Neue Protestpartei

Die FDP verdankt ihren Erfolg dem Wunsch, dass sich irgend etwas bewegt – egal, was

aus Berlin ULRIKE HERRMANN

Cornelia Pieper hat den größten Wahlerfolg eingefahren, den je eine Frau in der Bundesrepublik verzeichnen konnte. Dennoch denkt jetzt ein Mann darüber nach, ob er Bundeskanzler werden will: FDP-Chef Guido Westerwelle. Nach dem Motto: Wenn Cornelia Pieper das liberale Wahlergebnis in Sachsen-Anhalt verdreifachen konnte, obwohl sie eigentlich nur eine einzige vermessene Botschaft hatte, nämlich den Posten der Ministerpräsidentin anzustreben – warum sollte ihm dann nicht das gleiche Stimmenwunder als „K-Kandidat“ bei der Bundestagswahl im September gelingen? Jedenfalls trägt Westerwelle die angepeilte Prozentzahl 18 schon an den Schuhsohlen zur Schau.

Sein Optimismus wird allerdings von Matthias Jung von der Forschungsgruppe Wahlen nicht geteilt. Es sei am Sonntag „keine neue Zeitrechnung“ angebrochen. Schließlich habe die FDP in Sachsen-Anhalt 1990 auch schon einmal 13,5 Prozent erreicht, um dann bundesweit schlechter abzuschneiden.

Allerdings saß die FDP damals in der Bundesregierung. Diesmal kann sie auch bundesweit nutzen, was sie in Sachsen-Anhalt so nach vorne schießen ließ – „den Vorteil des Außenseiters“ (Jung). Und das frei flottierende „Nörgelpotenzial“ in der Bevölkerung ist groß, wie der Göttinger Politikwissenschaftler Franz Walter bestätigt. Dies gilt selbst für Schichten, wo FDP-Anhänger am wenigsten zu erwarten wären: bei den Arbeitern. Sie wählten diesmal zu 10,8 Prozent die FDP in Sachsen-Anhalt. Westerwelle folgerte daraus gestern triumphierend: „Wir sind eine Partei für das ganze Volk, nicht nur für die Champagneretage.“

Und er schob gleich noch die Wähleranalyse hinterher: 95.000 Stimmen hat die FDP in Sachsen-Anhalt dazugewonnen – davon stammen 43.000 von der SPD. Offiziell. Denn jede Analyse der Wählerwanderungen könne nur „scheinseriös“ sein, wie Wahlforscher Matthias Jung einräumt. Das hat systematische Gründe: Die Untersuchungen beruhen darauf, Wähler nach ihrem Stimmverhalten bei der letzten Wahl zu befragen. „Aber jetzt will natürlich kaum noch einer zugeben, dass er vor vier Jahren für die DVU war.“ Und so wird für immer ungeklärt bleiben, wie stark die neue Protestpartei FDP vom Niedergang der letzten Protestpartei in Sachsen-Anhalt profitiert hat.
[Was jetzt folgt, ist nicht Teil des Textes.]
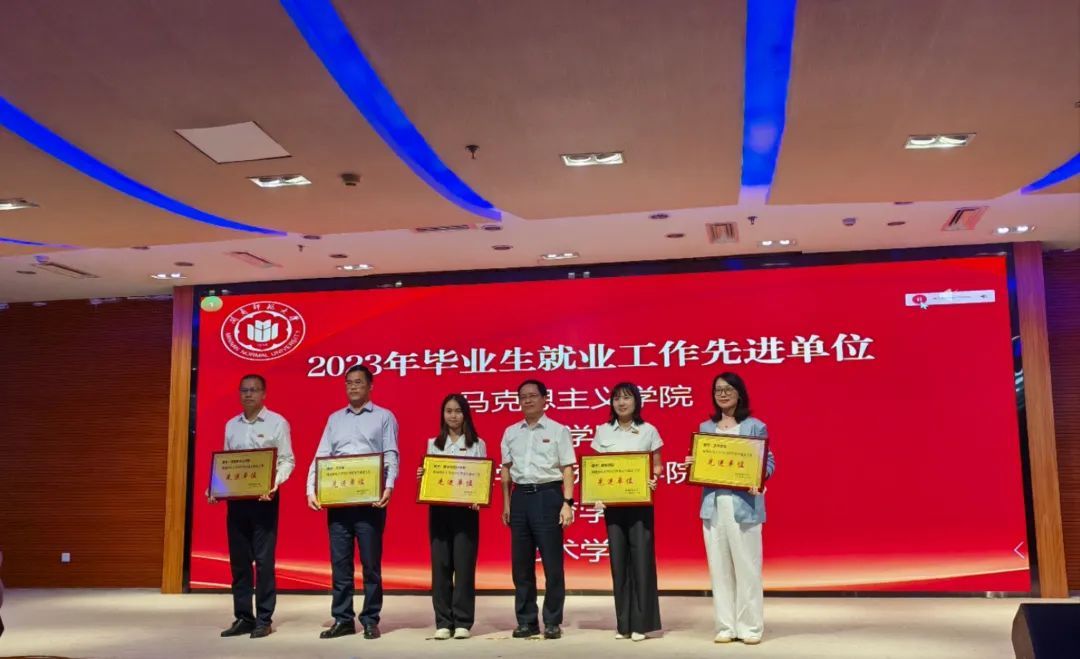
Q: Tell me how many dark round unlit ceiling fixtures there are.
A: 11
Doch trotz dieser quantitativen Unsicherheiten: Sicher ist, dass sich die FDP als „Verdrusspartei“ (Walter) etabliert hat. Ihre klassische Mittelstandspolitik verbindet die FDP neuerdings mit „symbolischem Aktivismus“. Der Göttinger Politikwissenschaftler hält es nicht für Zufall, dass Möllemanns scharfe Kritik an Israel von Westerwelle unterstützt wurde. Es sei einer „der letzten möglichen Tabubrüche“.

Damit bedient die FDP als einzige Partei ein Paradox: Auch ein relevanter Teil der „Mitte“ wolle Polarisierung, so Walter. Diese Wähler wollten erleben, dass sich etwas „bewegt“. Der neueste FDP-Slogan bringt die Idee der ziellosen Tat auf den Punkt: „machen. machen. machen.“ Das erinnert an Focus, an die Erfindung des Infotainments.

Auf diesen Wunsch nach „politischem Sofortismus“ hätten weder Schröder noch Stoiber eine Antwort. Denn sie müssten sich den „zentralen Fragen der Nation“ stellen, zu denen die FDP einfach schweigt: ob es die Integration von Zuwanderern ist oder die Gesundheitspolitik – Konzepte der Liberalen sind nicht bekannt. Es fragt auch niemand. „Keine Partei ist in der letzten Zeit von den Medien so geschont worden wie die FDP“, analysiert Walter.